* Supplied records:
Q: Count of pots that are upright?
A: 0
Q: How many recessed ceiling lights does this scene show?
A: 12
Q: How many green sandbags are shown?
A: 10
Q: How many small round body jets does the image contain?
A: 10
...
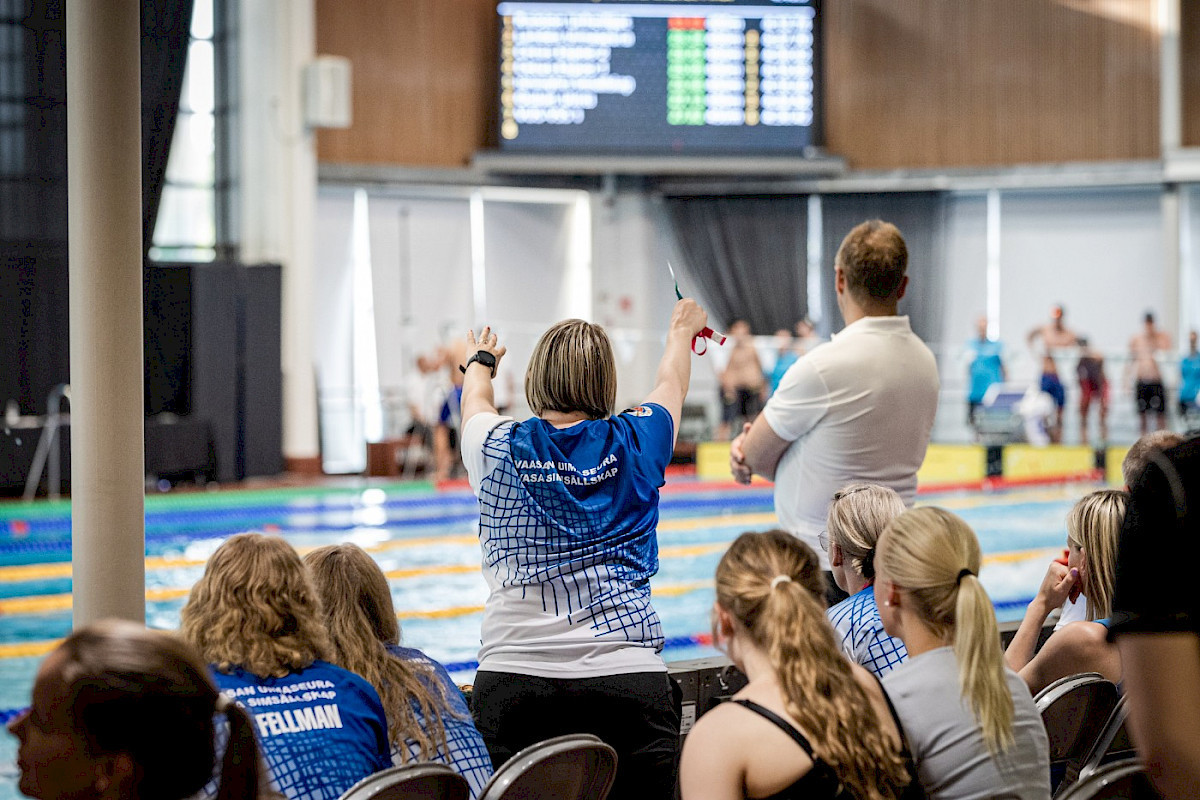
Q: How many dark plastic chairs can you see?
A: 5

* What to produce:
Reproduce each line from the records that contains the word "does".

* Response area:
Q: How many recessed ceiling lights does this scene show?
Q: How many small round body jets does the image contain?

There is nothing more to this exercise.